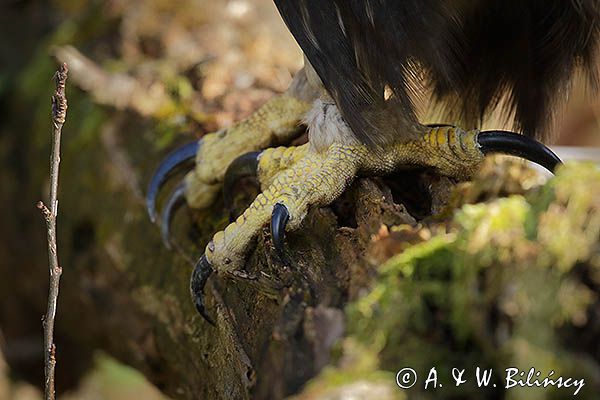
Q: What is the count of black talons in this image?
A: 6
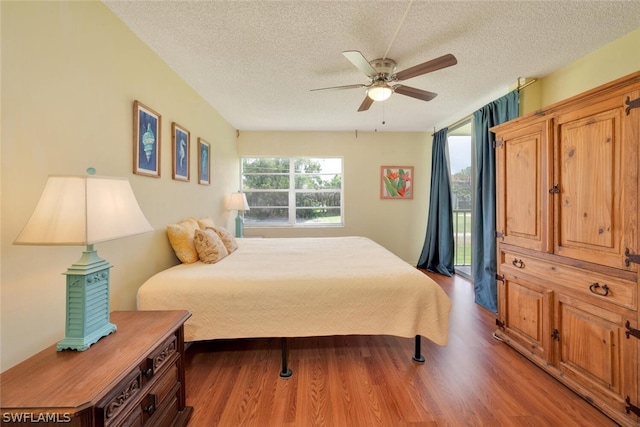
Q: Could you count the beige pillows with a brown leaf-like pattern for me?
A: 2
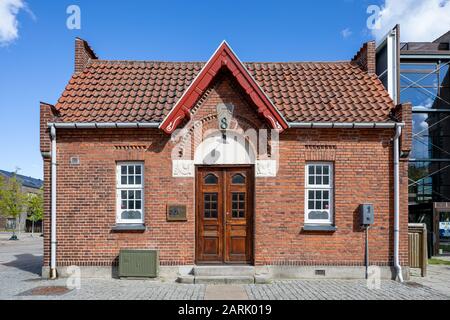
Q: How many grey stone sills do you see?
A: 2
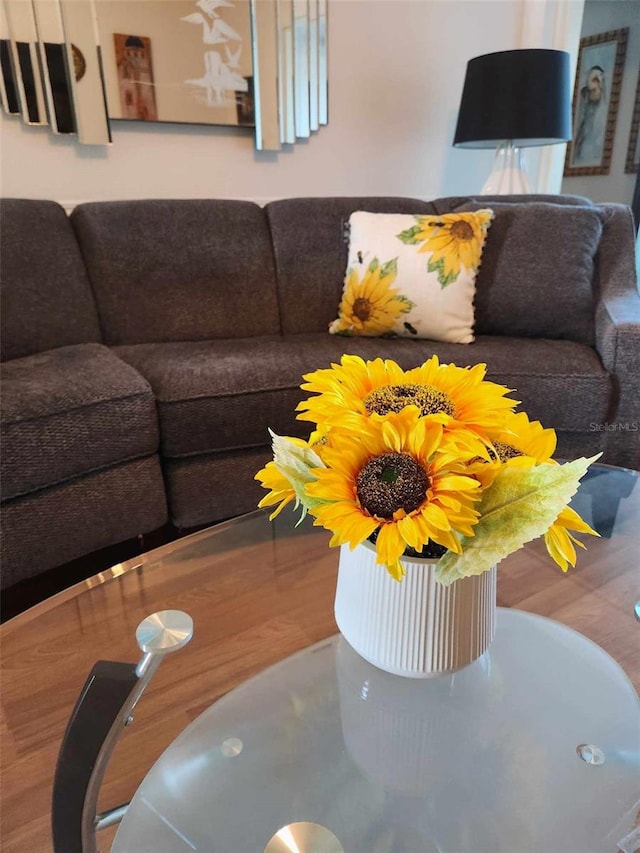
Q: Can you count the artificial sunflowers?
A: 4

----

▶ [PROBLEM TO WORK ON] Determine how many lines of the material hold "count", and respond with that number only.

▶ [YOUR SOLUTION] 3